* **THE DATA**

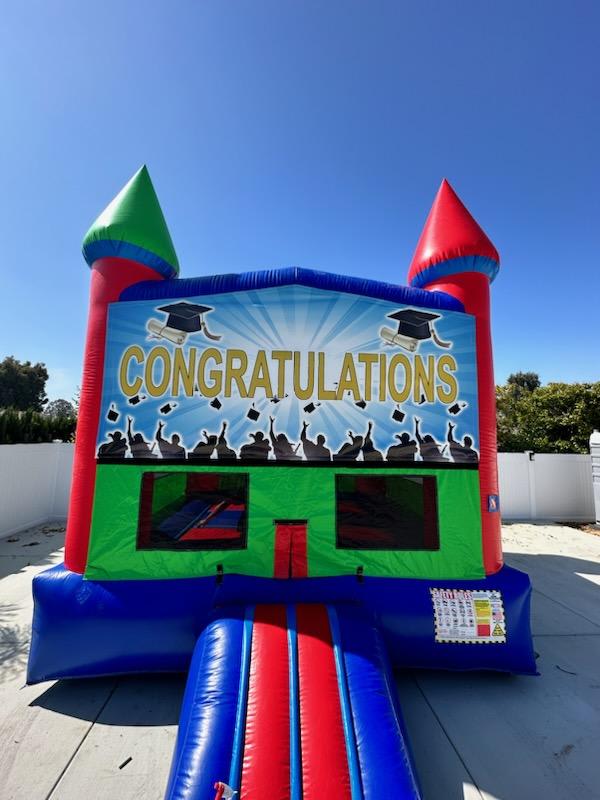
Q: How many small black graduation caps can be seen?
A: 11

* * *

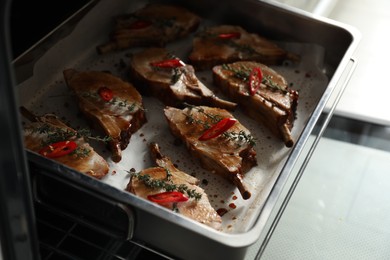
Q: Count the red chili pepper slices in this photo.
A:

* * *

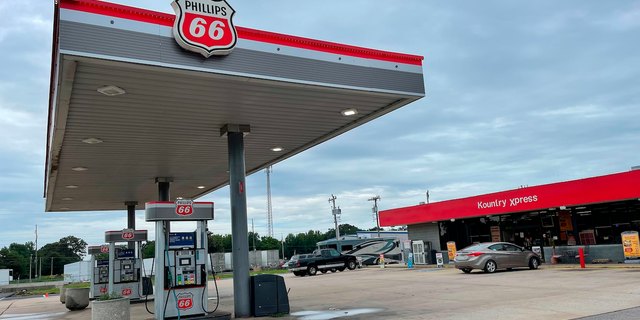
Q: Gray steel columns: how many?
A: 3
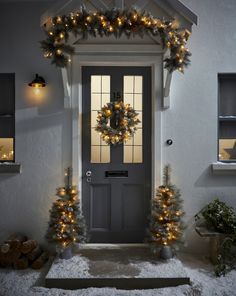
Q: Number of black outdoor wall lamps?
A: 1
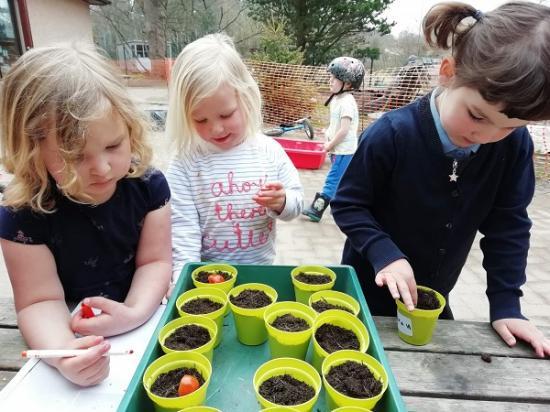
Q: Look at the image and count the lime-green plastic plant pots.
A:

* **PROBLEM STATEMENT**
Please filter the data down to the lines containing the word "black".

* **OUTPUT FOR THIS TASK**
Q: How many small black graduation caps can be seen?
Q: Number of black outdoor wall lamps?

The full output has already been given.